_EXERCISE_. Going line by line through the entries, count those containing "number" and state only the result.

_GIVEN DATA_.
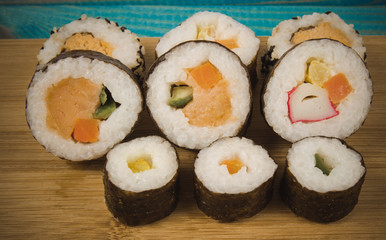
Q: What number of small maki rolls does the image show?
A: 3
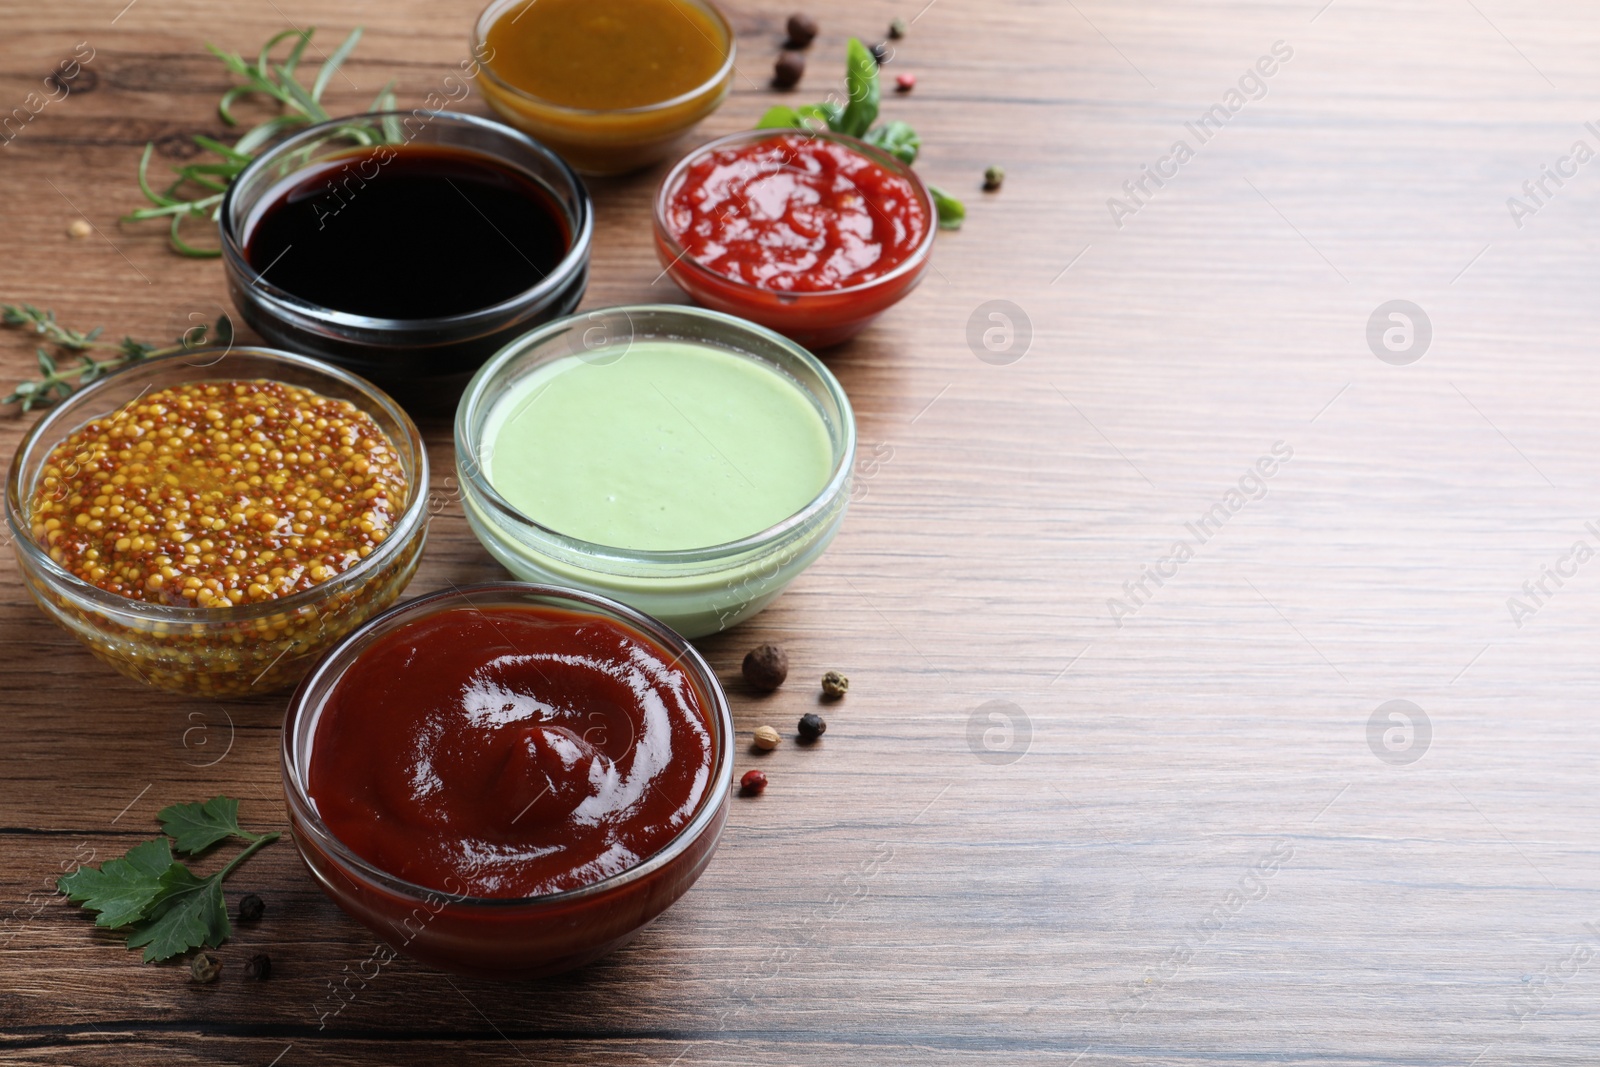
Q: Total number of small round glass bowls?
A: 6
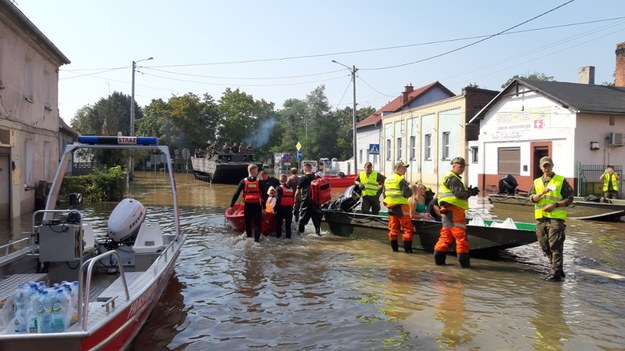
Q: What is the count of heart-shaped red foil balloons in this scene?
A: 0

---

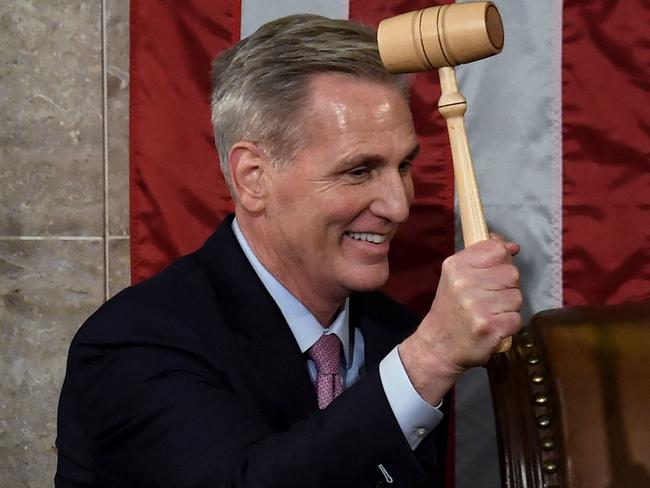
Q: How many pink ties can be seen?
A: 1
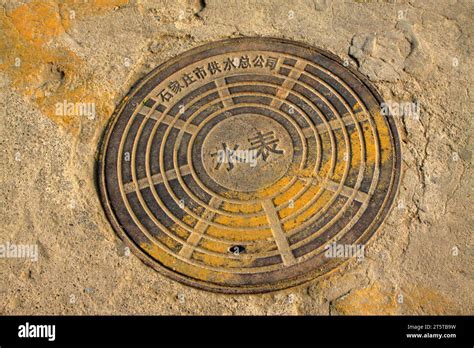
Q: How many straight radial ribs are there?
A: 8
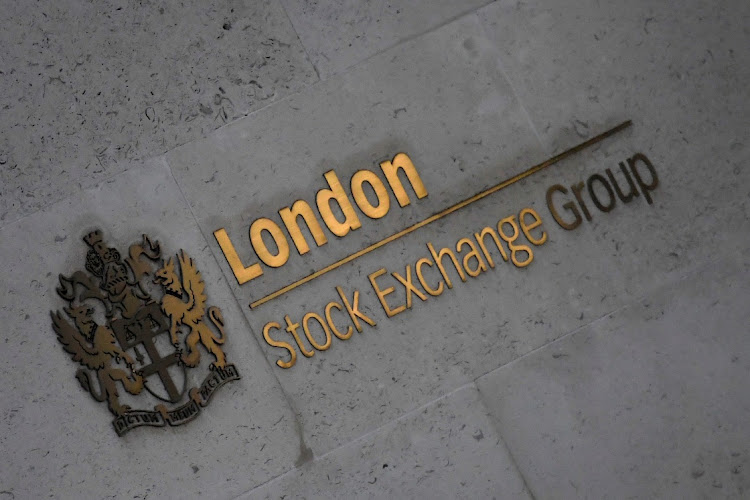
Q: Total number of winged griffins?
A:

--

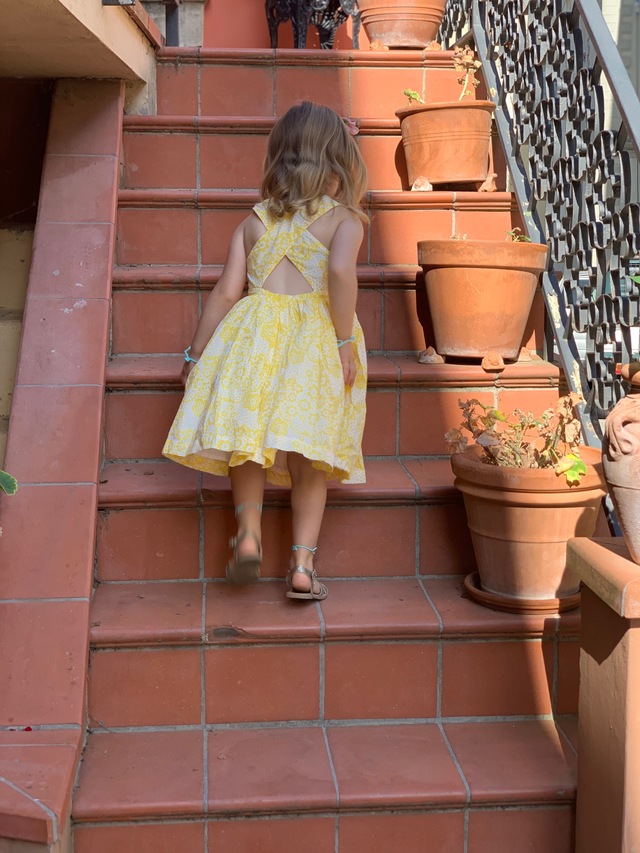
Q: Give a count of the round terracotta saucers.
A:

_REPLY TO THE TASK_. 3